The original 39 buildings built between 1905 and 1911 were designed by Jarvis Hunt.

The base functions similarly to a small city, with its own fire department, Naval Security Forces (Police), and public works department.

One of the landmarks of the area is Building 1, also known as the clocktower building. Completed in 1911, the building is made of red brick, and has a tower over the third floor of the building. It faces a large ceremonial parade ground, Ross Field.

==Major tenant commands==

===Naval Service Training Command===

Naval Service Training Command (NSTC) is a one-star echelon III command that is responsible to the Chief of Naval Education and Training for the indoctrination and training of all new accessions into the Naval Service, with the exception of Midshipmen who access through the United States Naval Academy. This includes all new recruits through Recruit Training Command, the Navy's only enlisted recruit training location and all Officer "Candidates" who are seeking a commission through the Officer Training Command at Naval Station Newport, Rhode Island. Also under its purview is the operation of the various Naval Reserve Officers Training Corps (NROTC) units in universities across the country.

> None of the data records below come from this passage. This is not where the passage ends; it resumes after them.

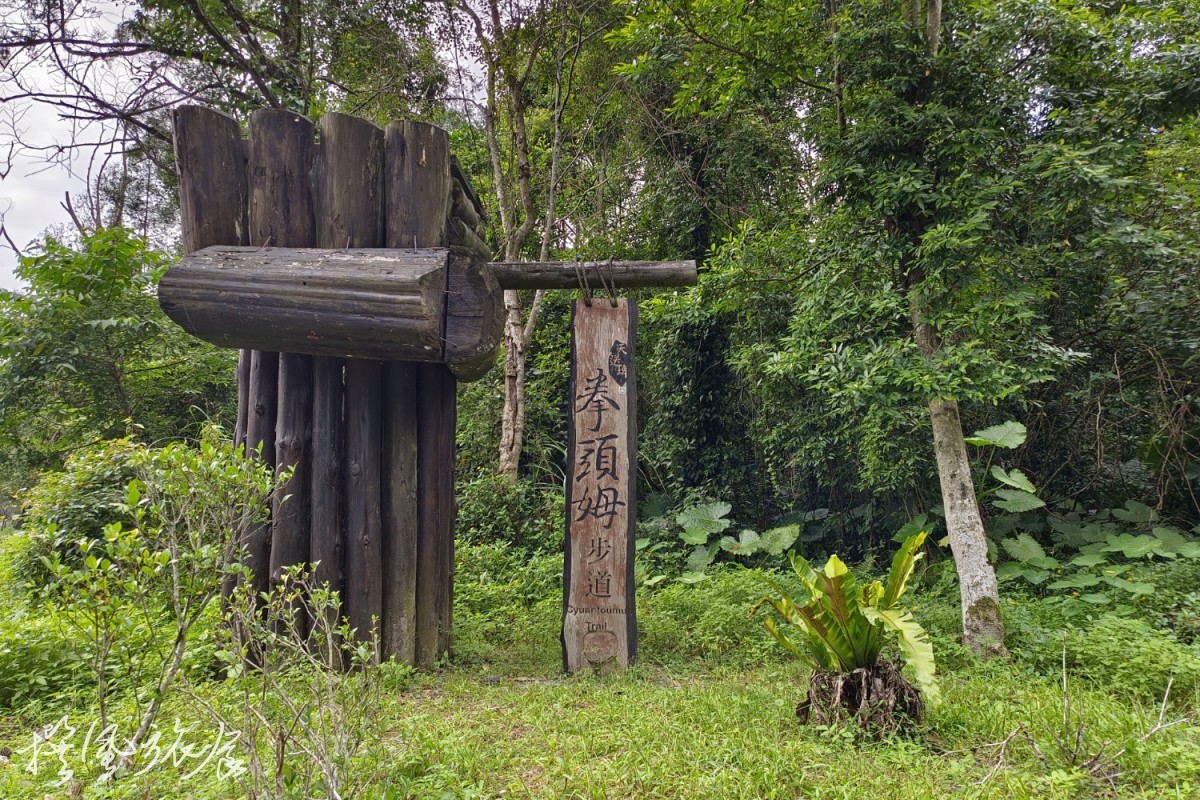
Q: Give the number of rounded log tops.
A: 4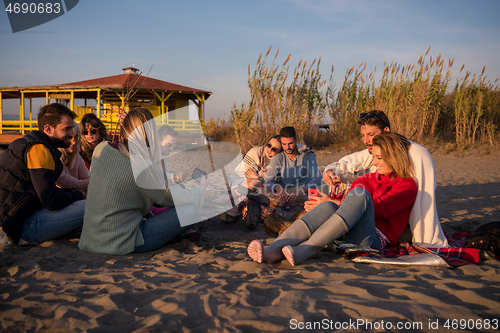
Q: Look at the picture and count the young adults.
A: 9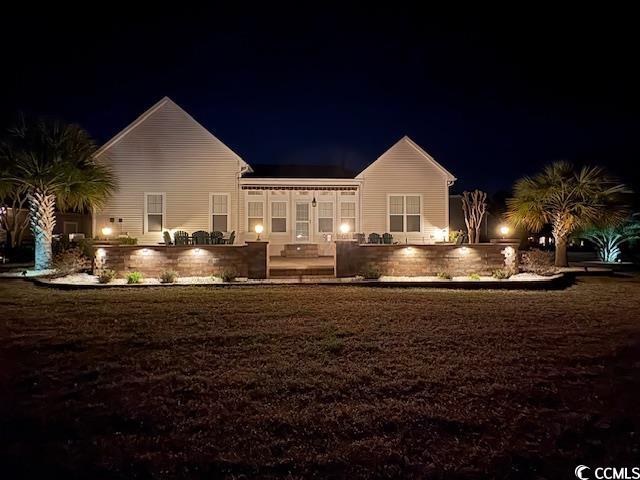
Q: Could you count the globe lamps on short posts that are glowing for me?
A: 4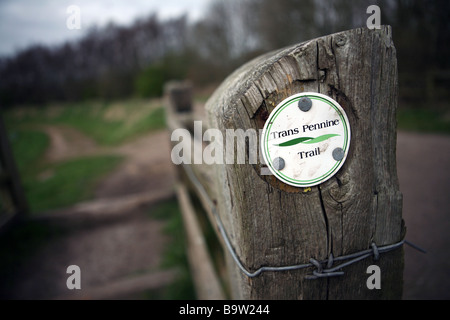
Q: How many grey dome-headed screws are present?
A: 3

===Recruit Training Command===

In 1996, RTC Great Lakes became the Navy's only basic training facility. The Base Realignment and Closure Commission of 1993 resulted in the closure of Naval Training Center San Diego, California and Naval Training Center Orlando, Florida, their associated Recruit Training Commands, and the consolidation of US Navy enlisted recruit training to Great Lakes. Approximately 40,000 recruits pass through Recruit Training Command annually with an estimated 7,000 recruits on board the installation at any time. RTC Great Lakes has been active for over 100 years.

===Training Support Center Great Lakes===
TSC Great Lakes is the Navy's premier technical training command. It has an annual throughput of 16,000 Sailors. TSC supports the following six learning sites:

- Surface Combat Systems Training Command (SCSTC) Great Lakes
- Surface Warfare Engineering School Command (SWESC) Great Lakes
- Center for Explosive Ordnance Disposal and Diving Detachment Great Lakes (CENEODDIVE DET GLKS)
- Center for Naval Leadership (CNL)
- Center for Personal Development (CPD)
- Center for Service Support (CSS)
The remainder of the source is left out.